Buemi dagegen nahm eher sich in die Pflicht: "Sebastian ist nach rechts gezogen, ich auch. Ich hatte mich in der Gischt an den Rückleuchten der Autos orientiert, aber die Gerade runter das war der reinste Blindflug. Zum Glück konnte Sebastian weiterfahren. Es war nur eine kurze Berührung."

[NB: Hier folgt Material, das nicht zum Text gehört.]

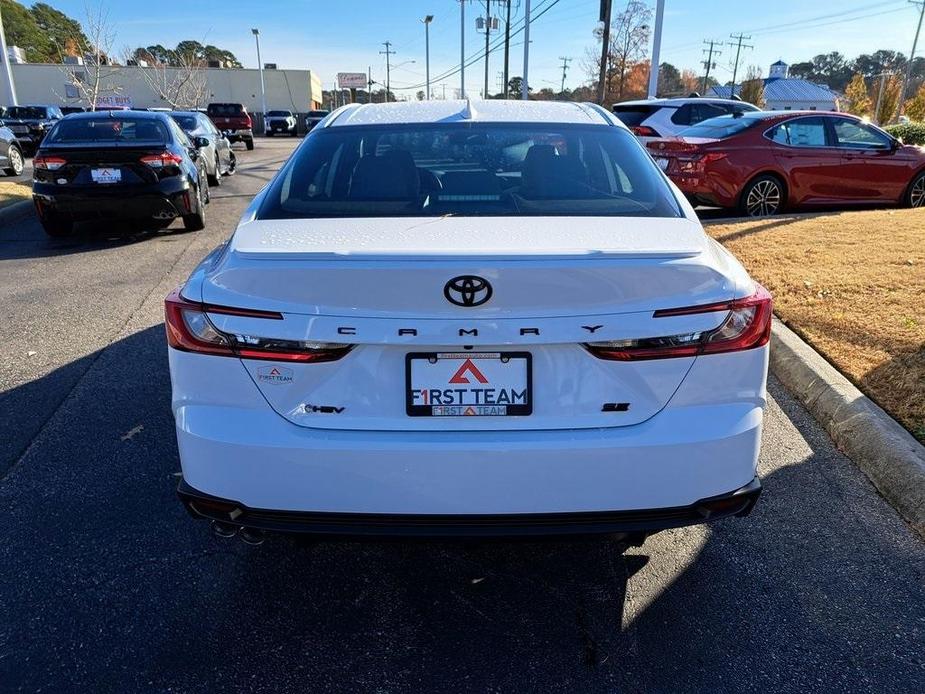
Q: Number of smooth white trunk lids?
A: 1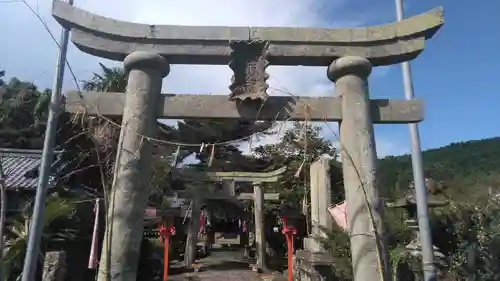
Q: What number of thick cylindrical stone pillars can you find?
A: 2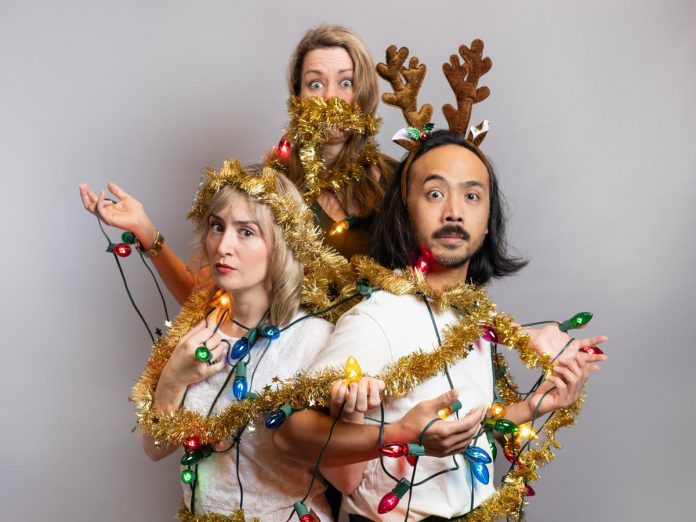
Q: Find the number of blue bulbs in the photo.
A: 6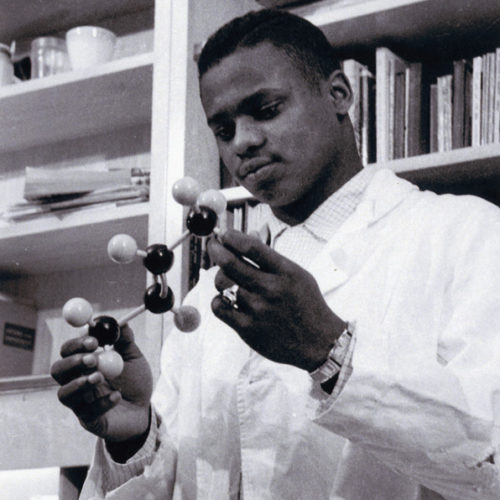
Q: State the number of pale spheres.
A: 6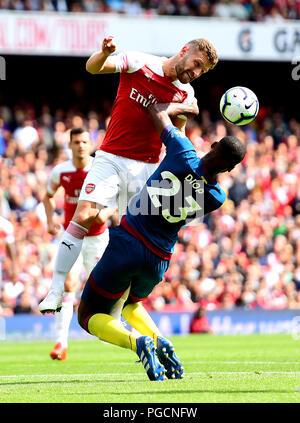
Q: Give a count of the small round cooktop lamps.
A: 0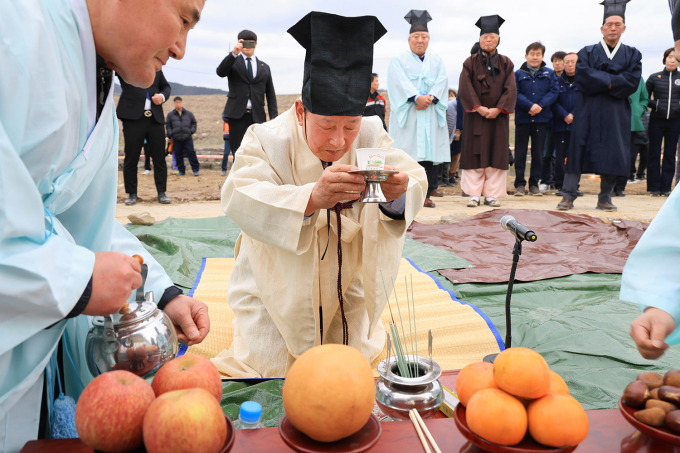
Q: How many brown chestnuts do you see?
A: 8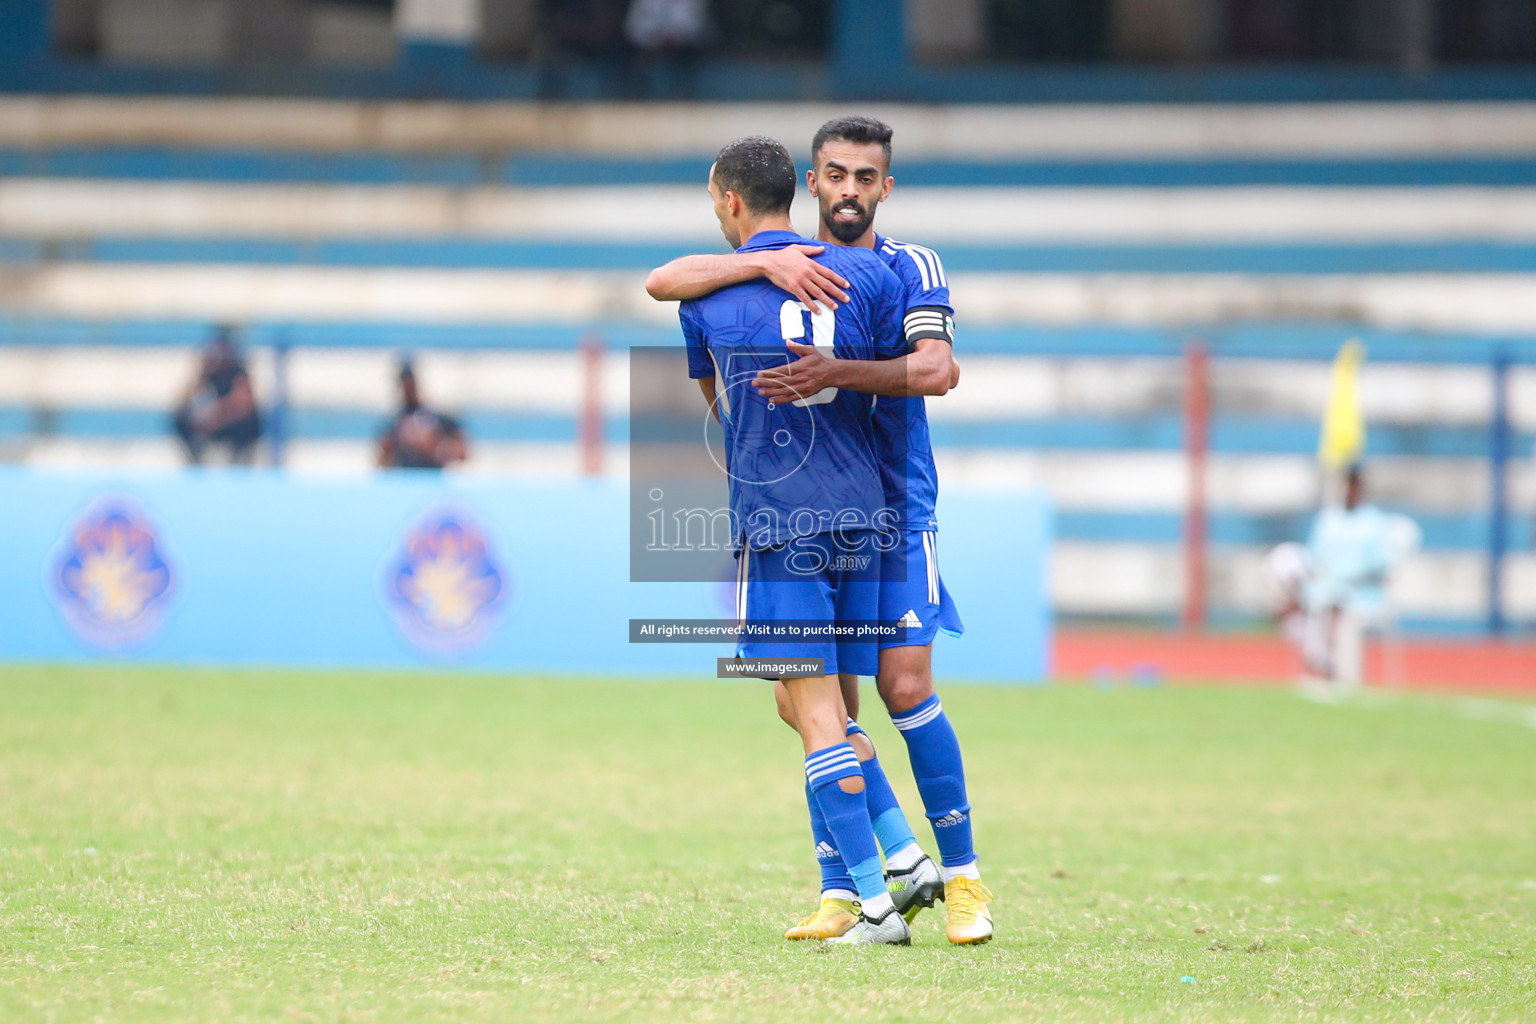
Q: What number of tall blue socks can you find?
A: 4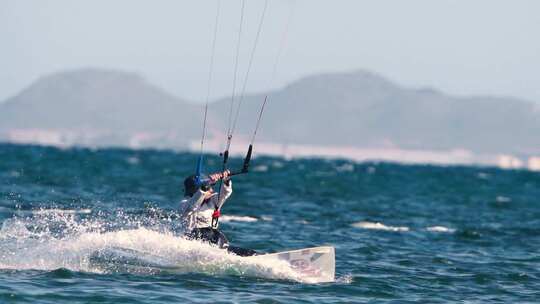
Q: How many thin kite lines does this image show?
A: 4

Wie waren die Bedingungen für einen Formel 1-Neuling?
Buemi: "Es war ein anstrengendes Rennen, das gar nicht mehr aufhören wollte. Für den Körper war es nicht schlimm, aber für den Kopf. Die Sicht war so schlecht, das Aquaplaning so schlimm, dass du mental voll angespannt warst. Bei mir kam dazu, dass mein Visier voll angeschlagen war. Das hat die Sicht noch verschlechtert."

Was war der härteste Zweikampf?
Buemi: "Der mit Alonso. Er hatte frische Reifen, ich alte. Es war schwer, ihn hinter mir zu halten. Zum Schluss hatte ich Glock vor mir, da wollte ich nichts mehr riskieren."

Wie schätzen Sie das Risiko ein?
Buemi: "So ein gefährliches Rennen habe ich noch nie erlebt. Es war unheimlich viel Wasser auf der Bahn. An der Grenze, würde ich sagen. Dort wo Sutil abgeflogen ist, bin ich vorher mindestens 20 Mal fast abgeflogen. Da hast du 250 Sachen drauf. Das schlimmste Aquaplaning herrschte in diesem Abschnitt und in der letzten Kurve."

Was haben Sie vom Sutil-Crash gesehen?
Buemi: "Nicht viel. Ein Rad ist durch die Luft geflogen."


War es gerechtfertigt, das Rennen hinter dem SafetyCar zu starten?
Buemi: "Auf jeden Fall. Bei einem richtigen Start hätte es sonst einen Riesen-Crash gegeben."

Wie schätzen Sie ihren zweiten Punktegewinn ein?
Buemi: "Ich war nicht zufrieden mit mir. Mitten im Rennen hatte ich das Gefühl, dass da mehr drin ist. In gewissen Phasen des Rennens war ich nicht schnell genug."